*Record excerpts*:
§
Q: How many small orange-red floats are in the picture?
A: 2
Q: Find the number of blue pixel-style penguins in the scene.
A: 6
§
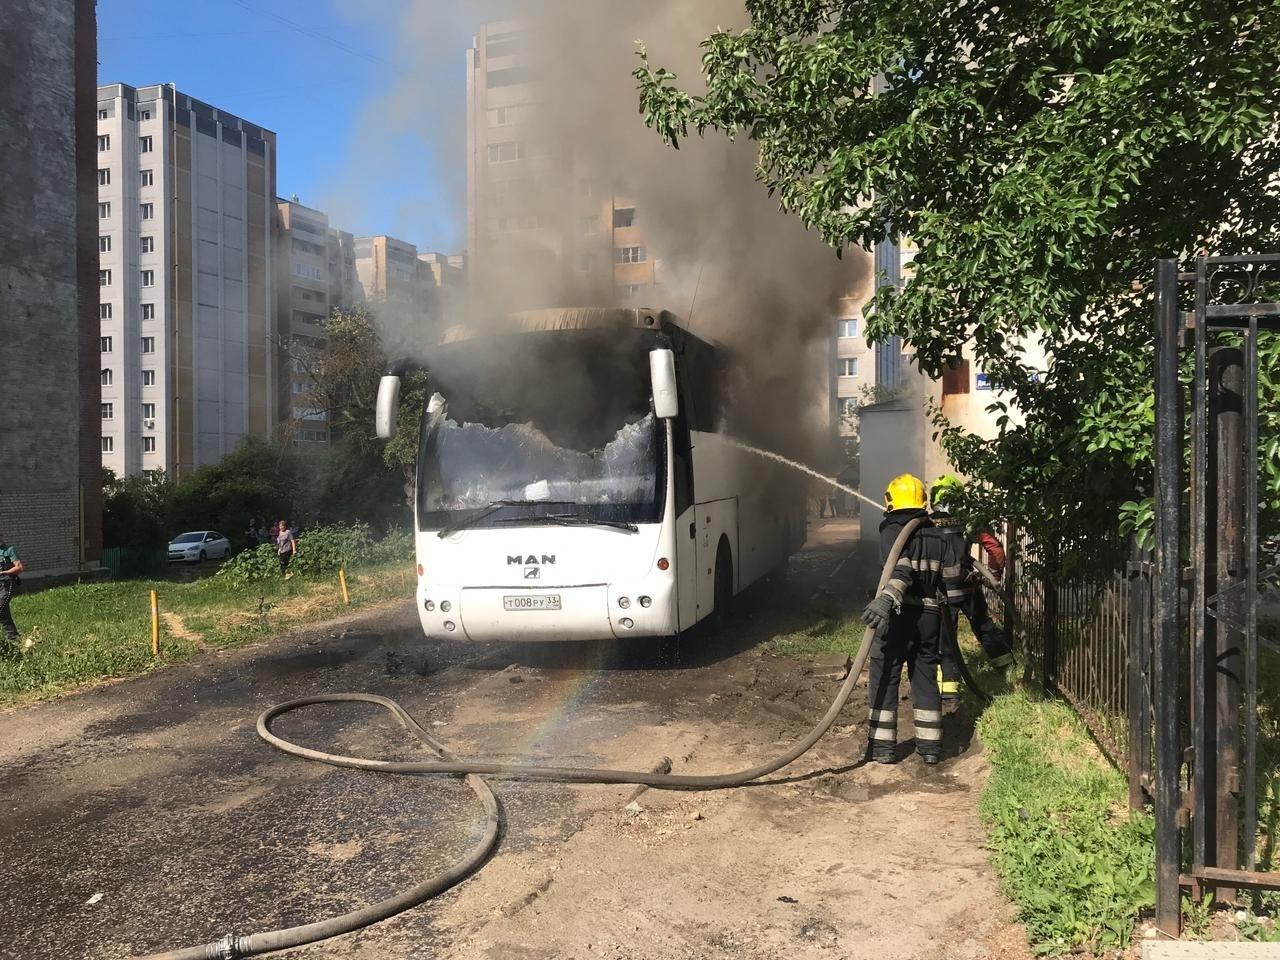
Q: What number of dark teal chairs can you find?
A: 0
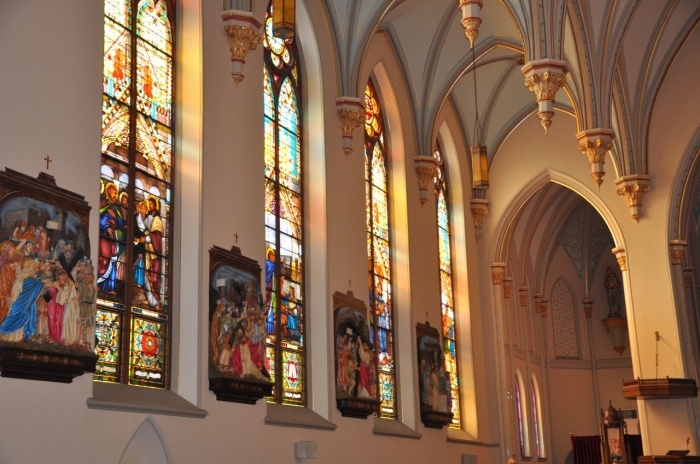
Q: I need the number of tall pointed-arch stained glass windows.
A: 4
§
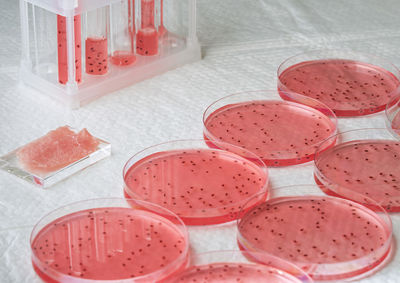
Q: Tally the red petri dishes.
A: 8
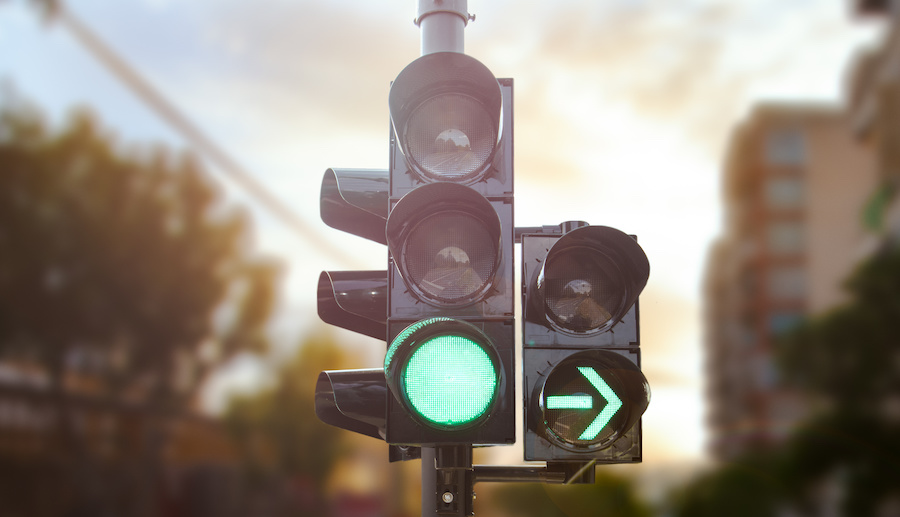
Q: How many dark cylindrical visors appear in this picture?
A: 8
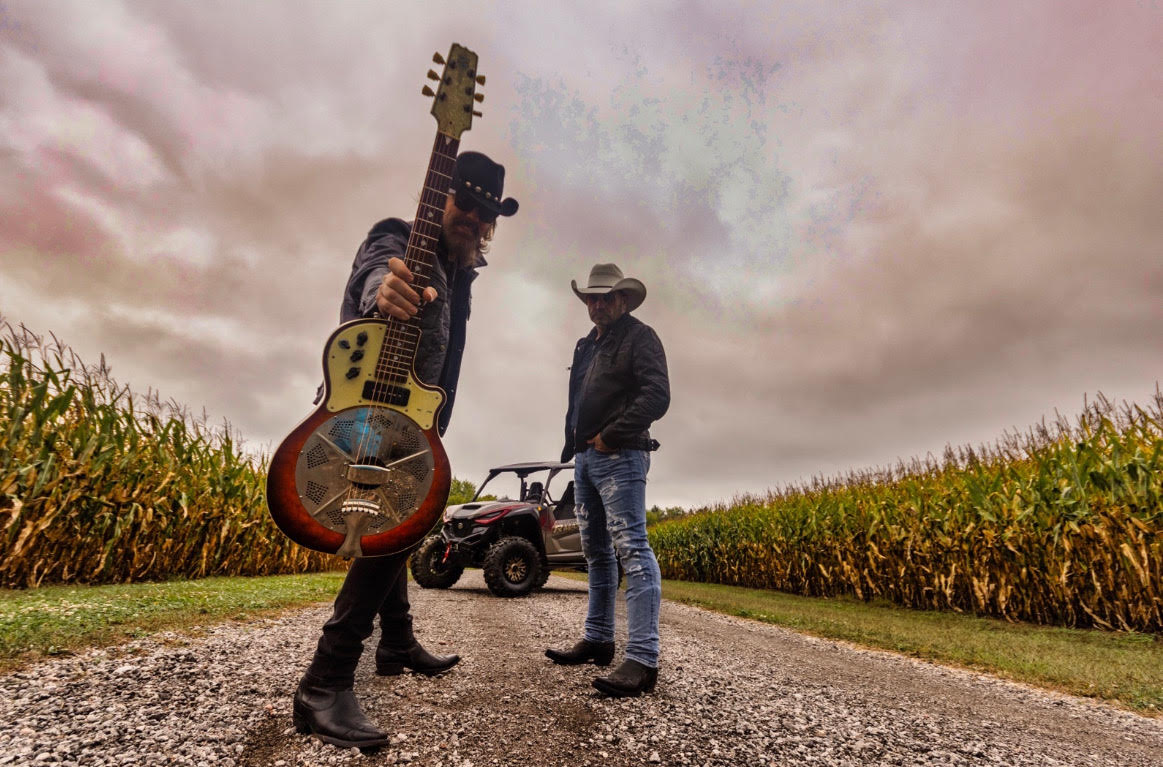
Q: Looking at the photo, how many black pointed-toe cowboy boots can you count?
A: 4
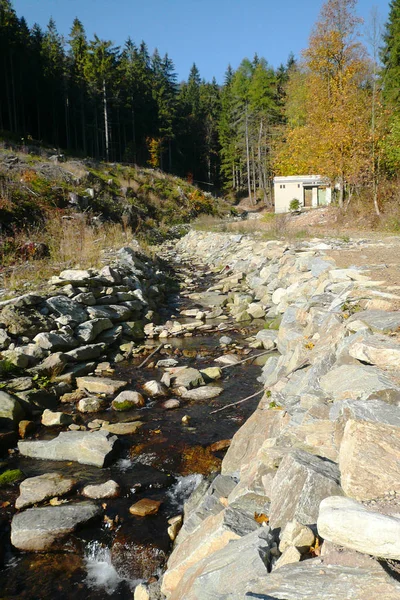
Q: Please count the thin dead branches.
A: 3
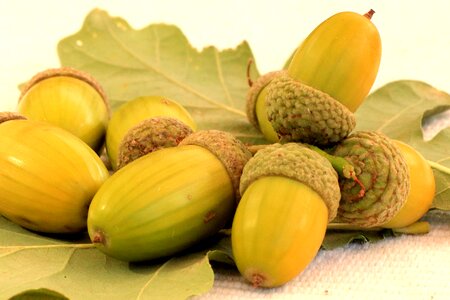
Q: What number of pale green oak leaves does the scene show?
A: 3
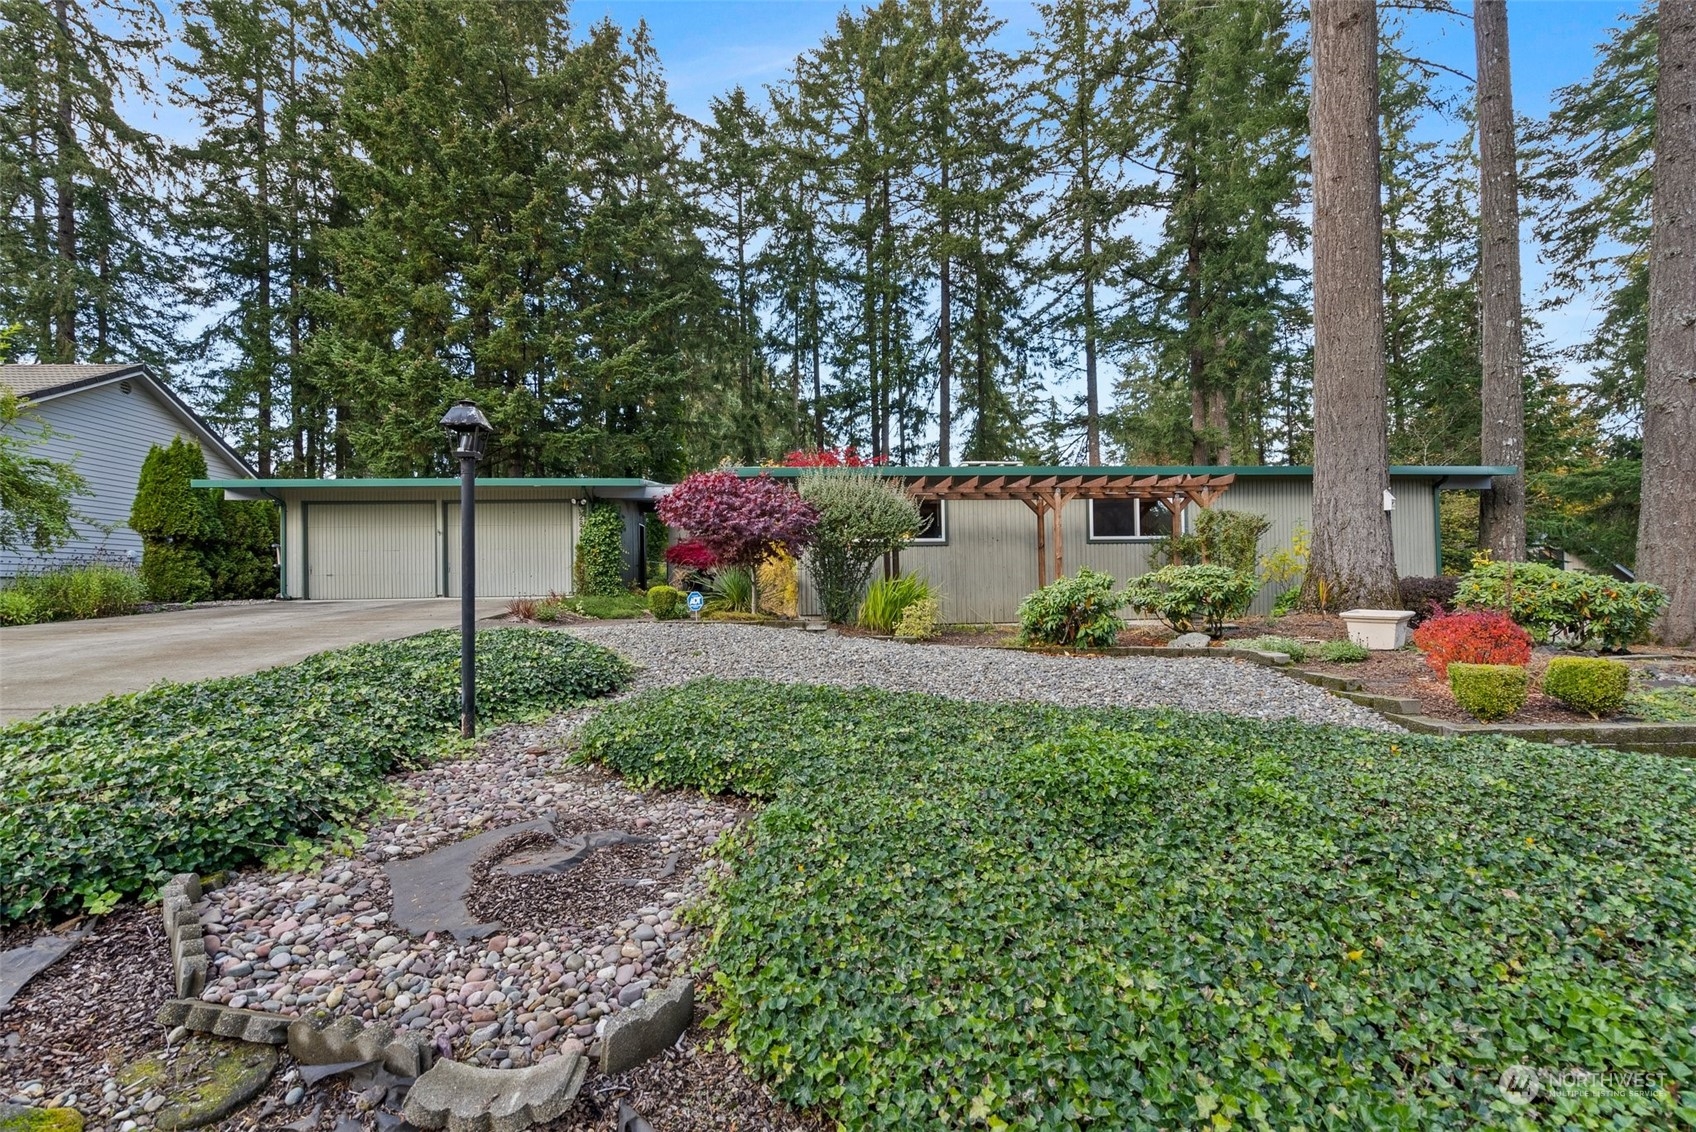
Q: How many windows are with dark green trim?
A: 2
§
*Exercise directions*: Out of the records above, pick each line that contains the string "dark".

*Response area*:
Q: What number of dark teal chairs can you find?
Q: How many dark cylindrical visors appear in this picture?
Q: How many windows are with dark green trim?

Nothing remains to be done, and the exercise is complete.